The lasting snapshot that is frozen into my memory was on a rainy August afternoon as he sat in my home. His strong hands weakened by the stroke that would have rendered lesser men helpless. A newsboy hat covered the bald head where he once proudly wore a thick plume of white hair. He called me to his side, looked deep into my soul, and with tears in his eyes he said, “I want you to tell [the people of Ocean Park] that the Word of God sustains you. Tell them that Psalm 119:50 is true! [‘This is my comfort in my affliction, That your word has revived me.’] I want you to tell them because I know it’s true.” There was no hesitation. No doubt. No bitterness. His words were infused with the confidence that only first hand experience can provide. He assured me that our suffering is not meaningless but in the midst of suffering there is something cosmic going on. Something eternal. Something glorious. “Suffering teaches us to lean into the Lion of Judah. To trust our Heavenly Father when he says, ‘I will not fail you’. One thing that I want you to know Chris, is that is that I believed and trusted Christ. He has never failed me.” It was in Robert that I witnessed firsthand this to be true. God is faithful though he moves in mysterious ways. That conversation between Robert and I will forever be etched into the fabric of my memory. I have played it over and over again. It is apart of me.
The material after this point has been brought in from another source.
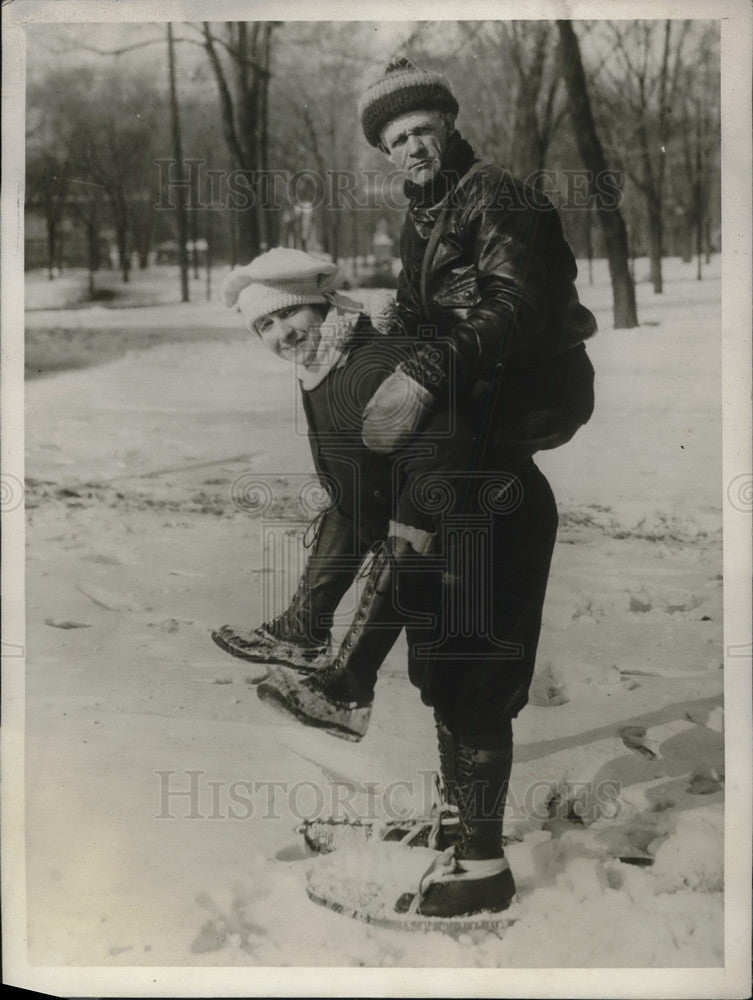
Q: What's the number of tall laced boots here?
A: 4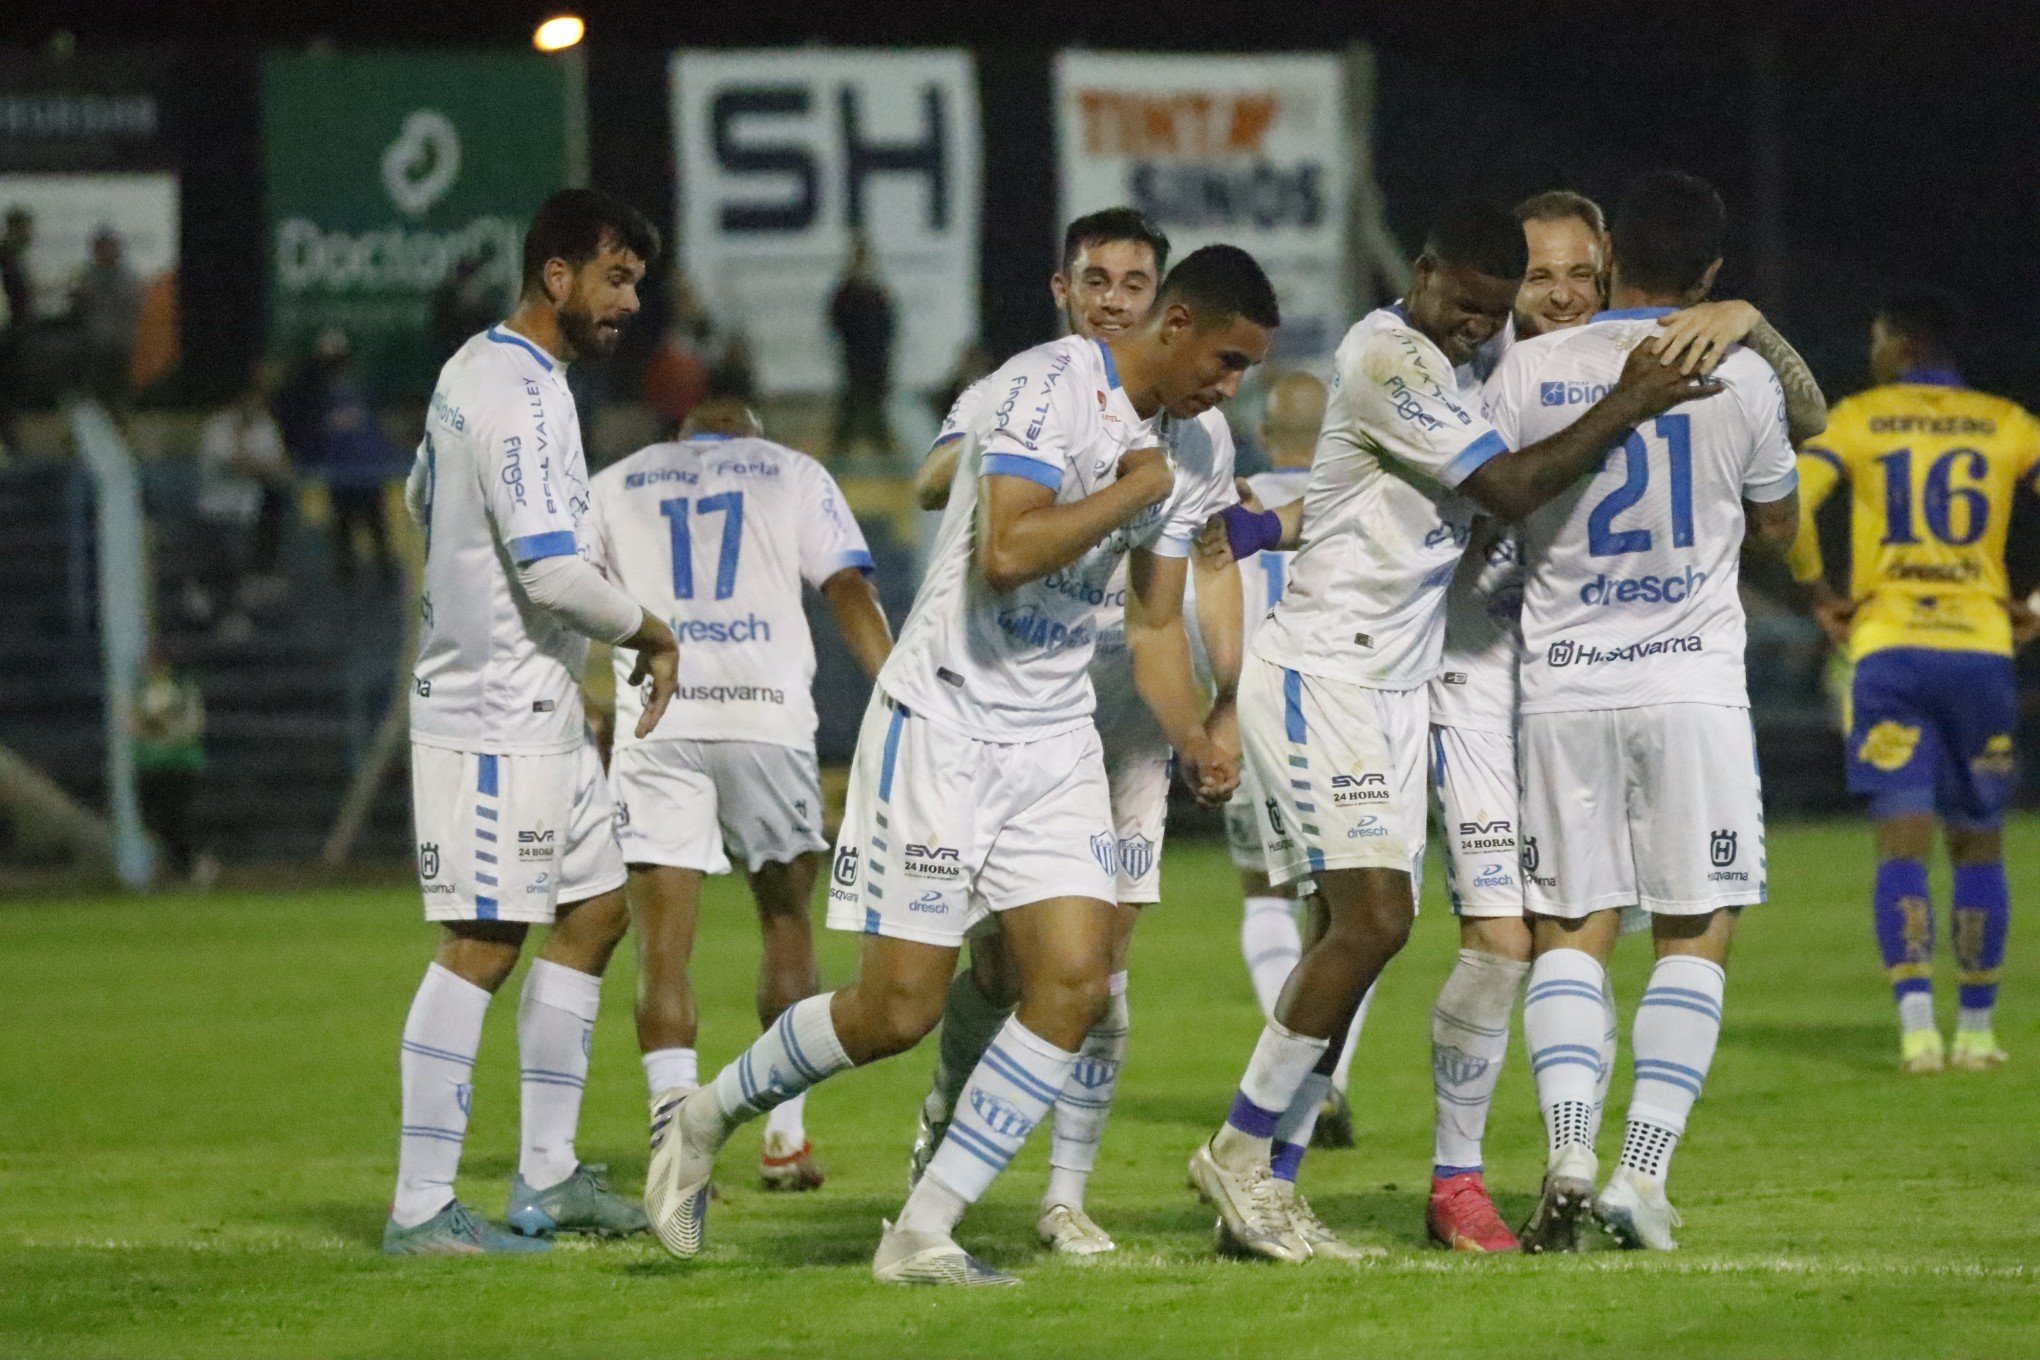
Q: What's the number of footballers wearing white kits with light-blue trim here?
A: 8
Robert Konemann is a man with the strength and presence of a lion, yet the compassion and tenderness of a lamb. I will forever be indebted to Robert’s life and ministry as I journey along this pilgrimage of life. His words, laughter, passion, and wounds will forever be guiding lights in my life and ministry. However, outweighing all of what Robert has done for me is the clearer picture of God he has given me. Not a shallow God of health, wealth, and prosperity. Not a cold and distant God who cares little for his creation. Rather, a strong and tender God who is intimately involved in the life of His people. A God who shepherds, provides, and comforts His people. A God who is working all things for good despite the fact that not all things are not good. A God who we can trust. A God who is not a novice. He knows what He is doing.
Thank you my friend for not wasting your tumor. You are my hero.